**What the exercise asks**
With the pictures removed, write out the full listing below exactly.

**Material shown**
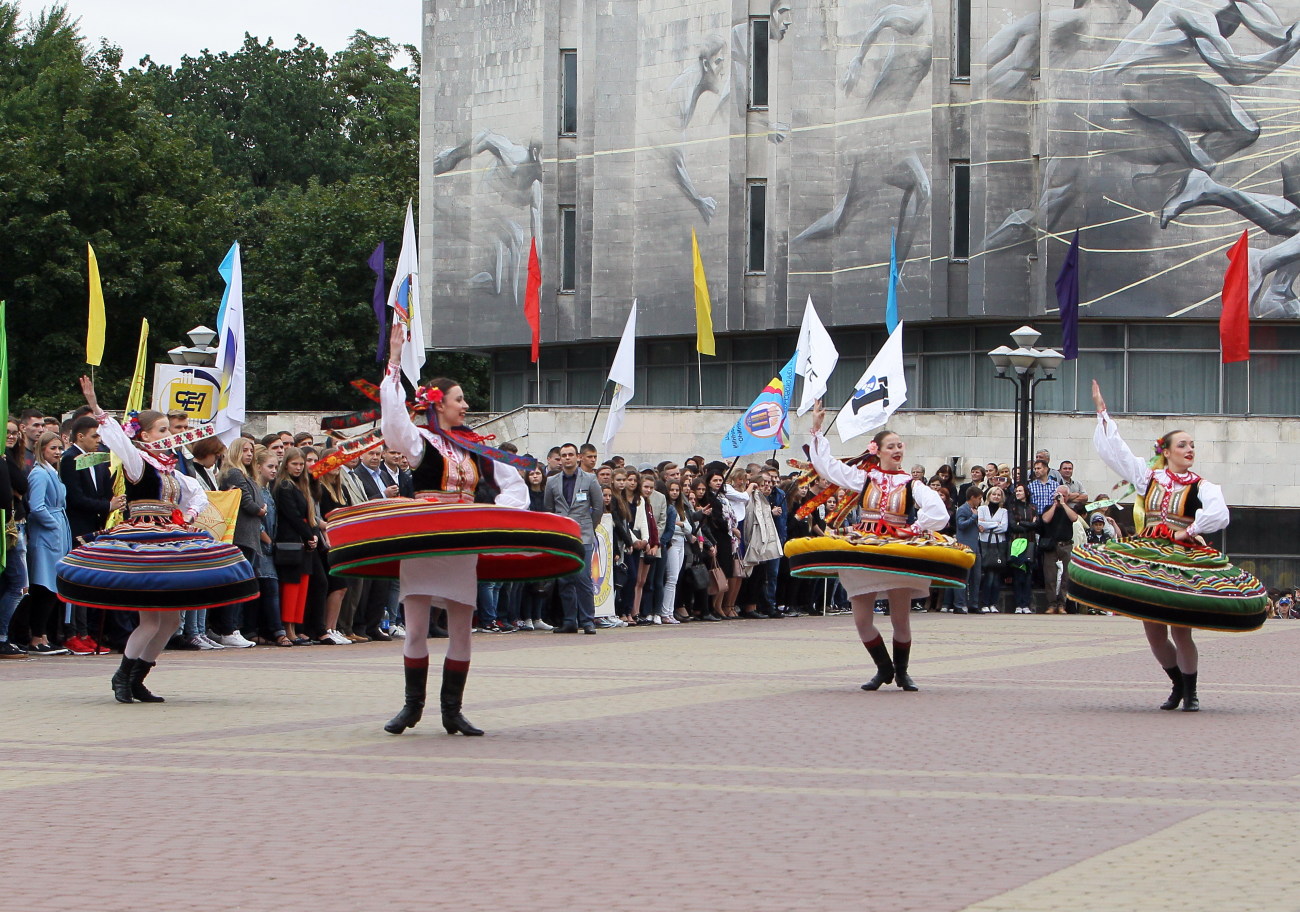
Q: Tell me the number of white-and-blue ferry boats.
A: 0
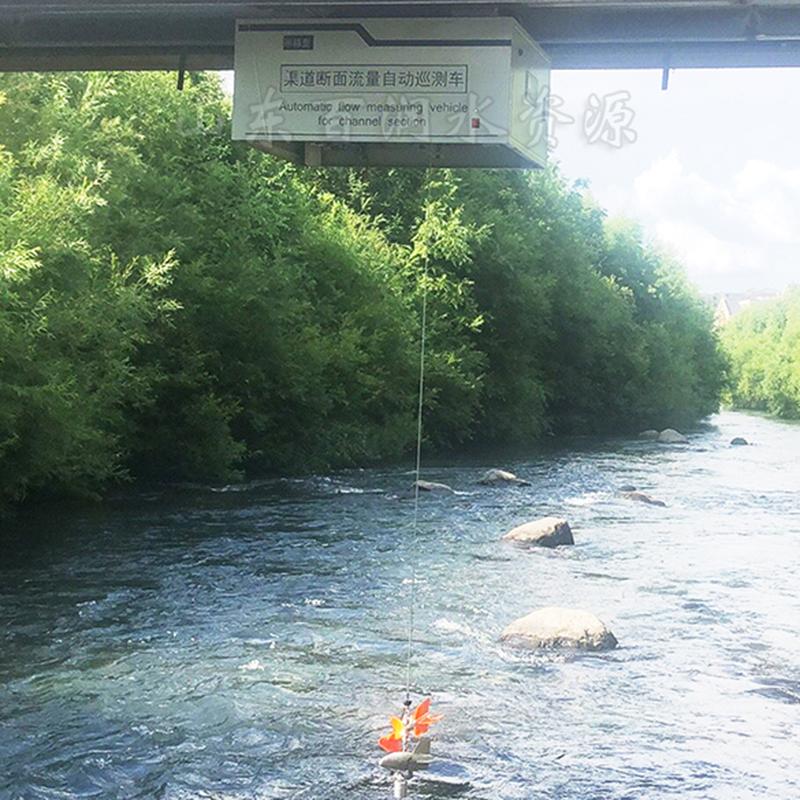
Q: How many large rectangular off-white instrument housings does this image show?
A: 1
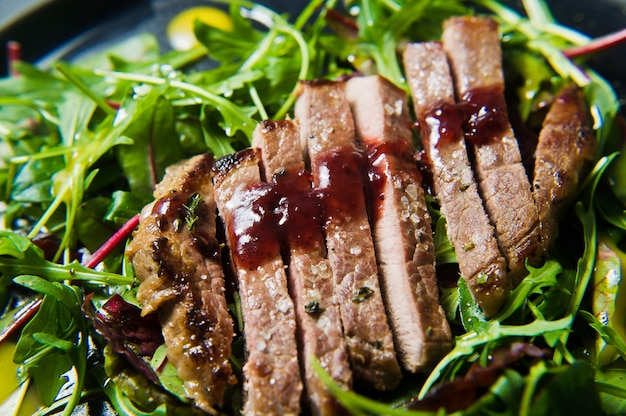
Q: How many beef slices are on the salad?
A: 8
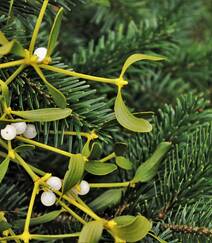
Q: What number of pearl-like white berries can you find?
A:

**Answer space**
Q: Tell me the number of white-and-blue ferry boats.
A: 0
Q: How many large rectangular off-white instrument housings does this image show?
A: 1
Q: How many beef slices are on the salad?
A: 8
Q: What number of pearl-like white berries can you find?
A:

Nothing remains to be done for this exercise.